You can tweak it with tune2fs, be aware using all 100% will increase your fragmentation.

----------

## pd1986

 *Jaglover wrote:*   

> You can tweak it with tune2fs, be aware using all 100% will increase your fragmentation.

 

Thanks for you advice. I scarcely make changes in this partition. it still increases the fragmentation?

----------

## pd1986

 *Jaglover wrote:*   

> You can tweak it with tune2fs, be aware using all 100% will increase your fragmentation.

 

Did you mean this is caused by fragmentation? or there is also reserved block for root in this partition because it's formated in ext4?

----------

## Jaglover

Ext4 is good avoiding fragmentation, but it needs free space to do it, to move blocks around.
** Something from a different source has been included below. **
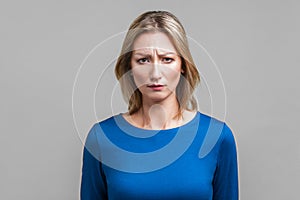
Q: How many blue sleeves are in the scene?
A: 2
If you take away that free space ...

----------

## NeddySeagoon

pd1986,

df gives different answers to different users.

root can see all the free space, normal users, by default, see 5% less.  All the extX filesystems do this, it stops a normal user filling the partition and crashing your system.
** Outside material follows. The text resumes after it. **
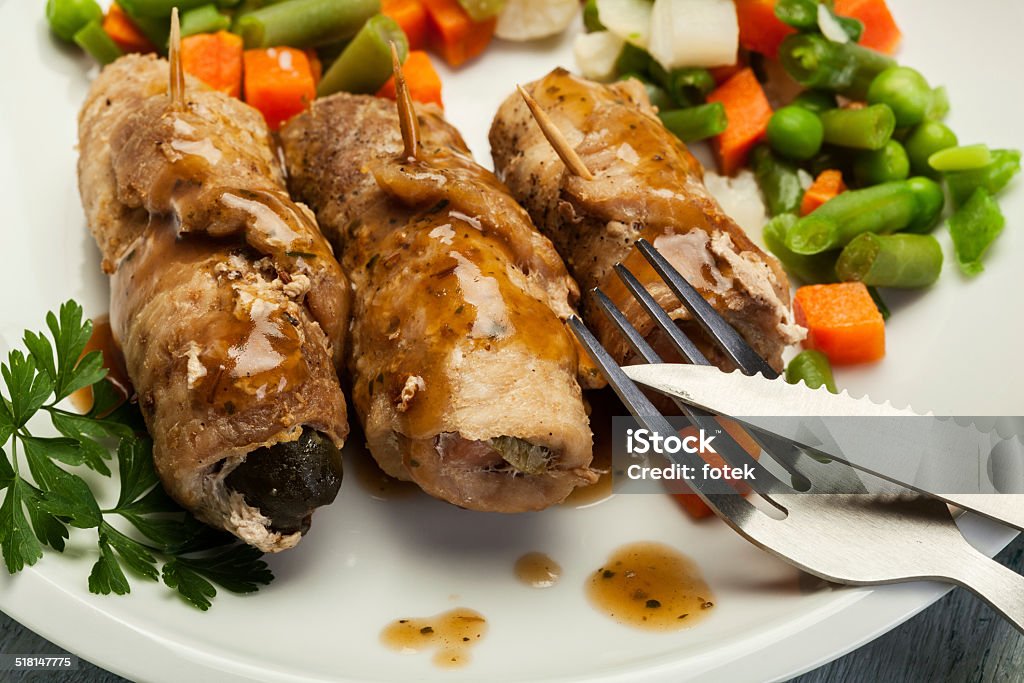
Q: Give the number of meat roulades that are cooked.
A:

When there is no space for root to write logs and lock files, the only way out is to boot with a CD and delete stuff to free space.  You can change the 5% reserved space.

extX also reserves metadata space at filesystem create time. Thats either 128b or 256b per i-node.  look at df -i to see how many i-nodes you have.
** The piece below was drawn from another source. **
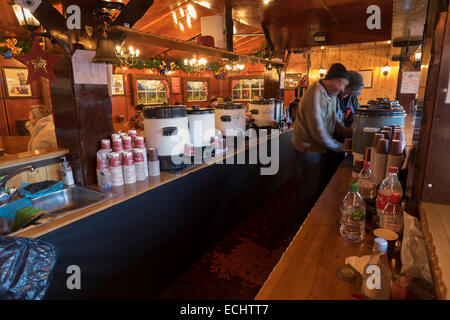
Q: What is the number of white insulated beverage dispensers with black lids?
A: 4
The there is a little more used for copies of the filesystem superblock.

----------

## Jaglover

Right, but in case the volume is for storage only (as in this case) there are no logs nor locks and the system will not crash when filesystem gets filled up.

----------

## NeddySeagoon

Jaglover,

Yes ... so much for the history lesson.

Its quite safe to recover the space reserved for root in this example.

If remaking the filesystem is an option, you may be able to reduce the i-node count, if for example, you will only store large files on this filesystem.

You cannot increase the i-node count later, so better too many than too few.  Each file needs at least one i-node.

----------

## pd1986

 *Jaglover wrote:*   

> Ext4 is good avoiding fragmentation, but it needs free space to do it, to move blocks around. If you take away that free space ...

 

Thank you very much.

----------

## pd1986

 *NeddySeagoon wrote:*   

> Jaglover,
> 
> Yes ... so much for the history lesson.
> 
> Its quite safe to recover the space reserved for root in this example.
> ...

 

Thank you too. I only use this partition for stockage. So I release 3% of the space.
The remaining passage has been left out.